Policy makers see scope to wait until their July meeting to announce how they’ll end the program, according to euro-area officials familiar with the matter. Purchases are currently scheduled to run until at least September.
What Our Economists Say“It’s worth recognizing that 0.5 percent is still a little above the currency bloc’s trend growth rate. This means the ECB probably won’t need to sound the alarm on growth. And so long as the economy keeps expanding at above-trend rates, cost pressure will continue to build. A substantially weaker reading would catch the ECB’s eye.”
-- Jamie Murray and David Powell, Bloomberg Economics. See their full preview here
Still, Governing Council members have lined up recently to express their confidence that growth will remain robust and inflation will gradually pick up toward their goal.

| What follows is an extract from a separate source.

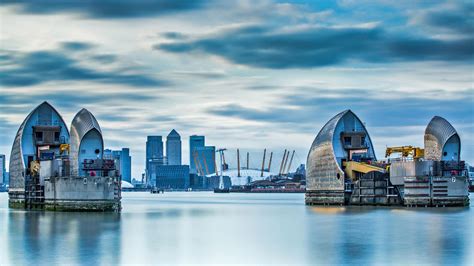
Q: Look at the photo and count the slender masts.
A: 12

“We have witnessed the strengthening of broad-based growth and steadily declining unemployment, providing conditions for inflation convergence to our objective,” Governing Council member Vitas Vasiliauskas said in an article published Wednesday in the Eurofi magazine. “This has increased my confidence that it is time to transition from the asset purchase program.”
Executive Board member Yves Mersch said in the same publication that the recent slowdown in inflation has been weaker than the ECB predicted.
Their comments follow remarks from chief economist Peter Praet, who has said the current moderation should be seen in the context of several quarters of “very strong” growth. French Governor Francois Villeroy de Galhau said “underlying momentum remains solid,” while Germany’s Jens Weidmann argued that the past quarter didn’t mark a turning point.
“We still have excellent conditions: the labor market is improving, wages are beginning to rise and consumers aren’t concerned about inflation,” said Andreas Scheuerle, an economist at Dekabank in Frankfurt. “Despite increased risks, the domestic economy is well-placed.”